The Gap, Inc. (GAP)

Debt-to-assets ratio

Feb 3, 2024 Jan 28, 2023 Jan 29, 2022 Jan 30, 2021 Feb 1, 2020
Long-term debt US$ in thousands 1,488,000 1,486,000 1,484,000 2,216,000 1,249,000
Total assets US$ in thousands 11,044,000 11,386,000 12,761,000 13,769,000 13,679,000
Debt-to-assets ratio 0.13 0.13 0.12 0.16 0.09

February 3, 2024 calculation

Debt-to-assets ratio = Long-term debt ÷ Total assets
= $1,488,000K ÷ $11,044,000K
= 0.13

The debt-to-assets ratio of The Gap, Inc. has remained relatively stable over the past five years, ranging from 0.09 to 0.16. In general, a lower debt-to-assets ratio indicates a lower level of financial risk as it suggests that the company relies less on debt financing to support its assets.

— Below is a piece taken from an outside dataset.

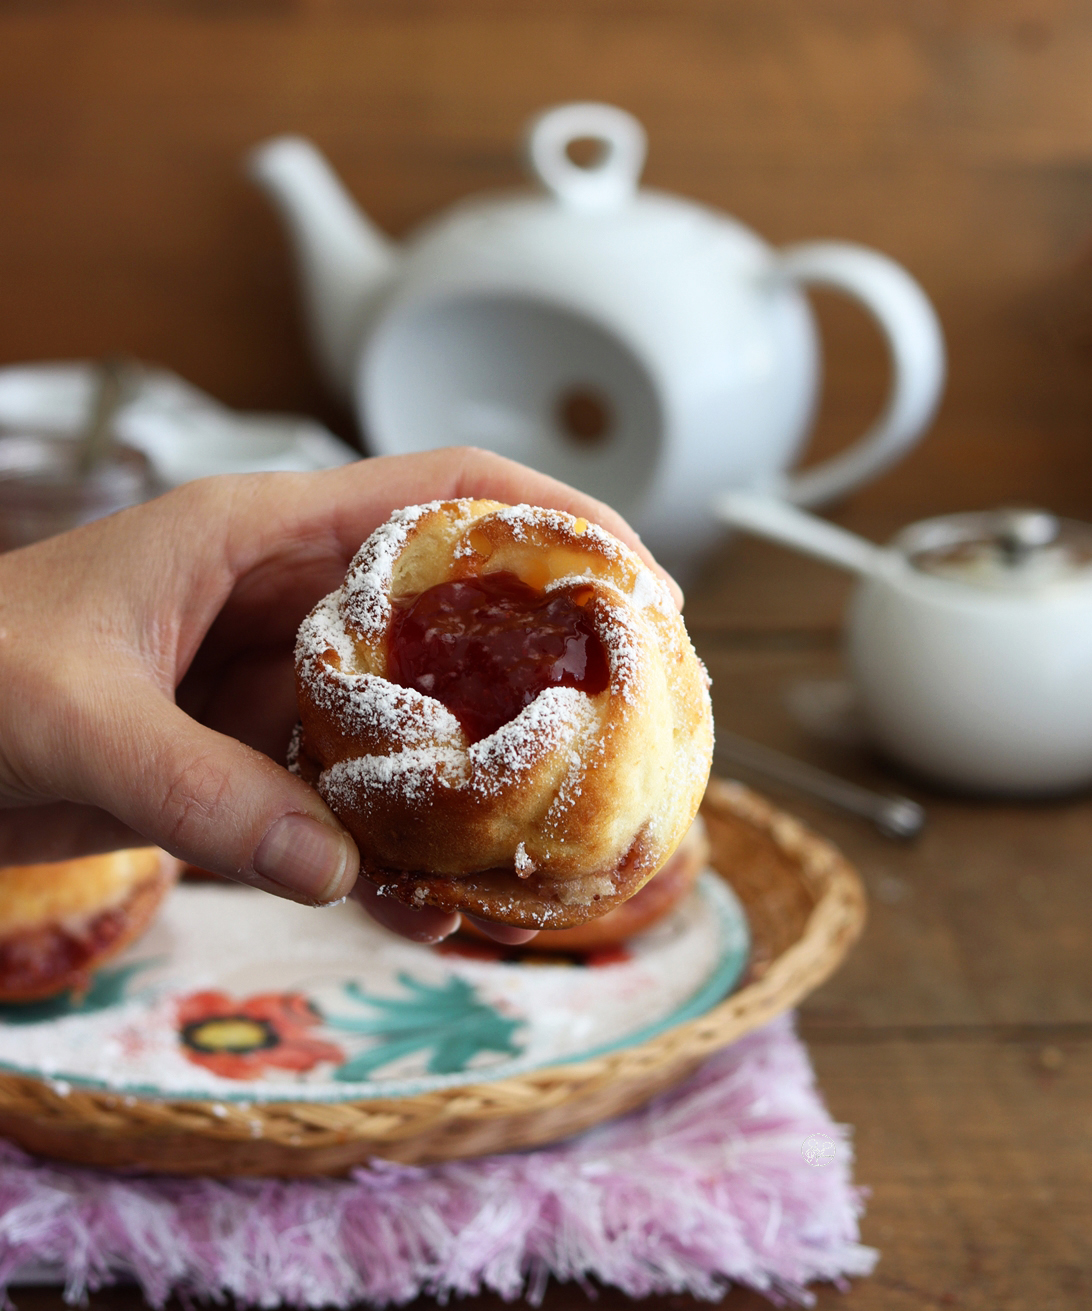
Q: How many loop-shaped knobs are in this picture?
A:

The slight increase in the ratio from 2020 to 2021 may suggest a temporary increase in the company's debt relative to its assets, possibly due to strategic decisions or economic conditions. However, the ratio decreased in 2022 and remained constant in 2023 and 2024, signaling a better alignment of debt and assets.

Overall, the consistent low to moderate debt-to-assets ratio indicates that The Gap, Inc. has maintained a relatively conservative approach to debt management, which can be viewed positively by investors and creditors in terms of financial stability and risk management.